M “The law is well settled in this circuit and elsewhere that in a diversity case, the trial judge is bound by state law as to the sufficiency of evidence.” Chumbler v. McClure, 505 F.2d 489, 491 (6th Cir. 1974); accord Moskowitz v. Peariso, 458 F.2d 240, 244 (6th Cir. 1972). The Tennessee law was stated in Poe v. Atlantic Coast Line Railroad Co., 205 Tenn. 276, 284, 326 S.W.2d 461, 464 (1958). It required the court

to look to all the evidence, to take as true the evidence for the plaintiff, to discard all countervailing evidence, to take the strongest legitimate view of the evidence for the plaintiff, to allow all reasonable inferences from it in his favor; and if then there is any dispute as to any material determinative evidence, or any doubt as to the conclusion to be drawn from the whole evidence, the motion for a directed verdict must be denied.

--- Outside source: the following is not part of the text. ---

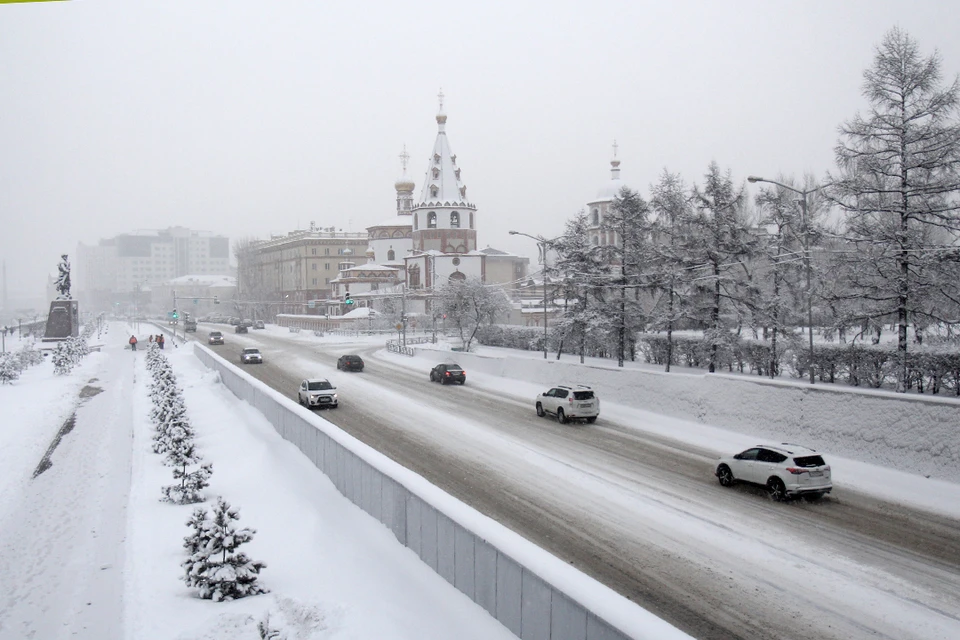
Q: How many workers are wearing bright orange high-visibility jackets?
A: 4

According to the district court, the plaintiff’s single theory of negligence was predicated upon two assumptions: “1) That the defendant was negligent in not first treating and observing plaintiff before undertaking a repeated thyroid surgery; and 2) That the defendant was negligent in the surgical procedure undertaken, resulting in the condition known as hypoparathyroidism or tetany.” The lower court concluded that there was no proof that the defendant performed the operation in a negligent manner. We have reviewed the record and concur in this conclusion. All the expert witnesses agreed that the parathyroid glands were difficult to identify and to isolate and that they could be damaged or even removed inadvertently in performing thyroid surgery. Other proof on this point consisted of statistical data indicating that the occurrence of hypoparathyroidism after thyroid surgery was rare. Yet proof that a particular surgical result was unusual would not alone be sufficient to establish negligence. At best, it would relegate the question of causation to the realm of speculation or conjecture.

The more troublesome question concerns the defendant’s decision to treat Mrs. O’Neill’s illness by means of a thyroidectomy. Apparently the district court reasoned that as a matter of substantive state law the defendant could not be held liable for the unfortunate consequences of his decision to operate.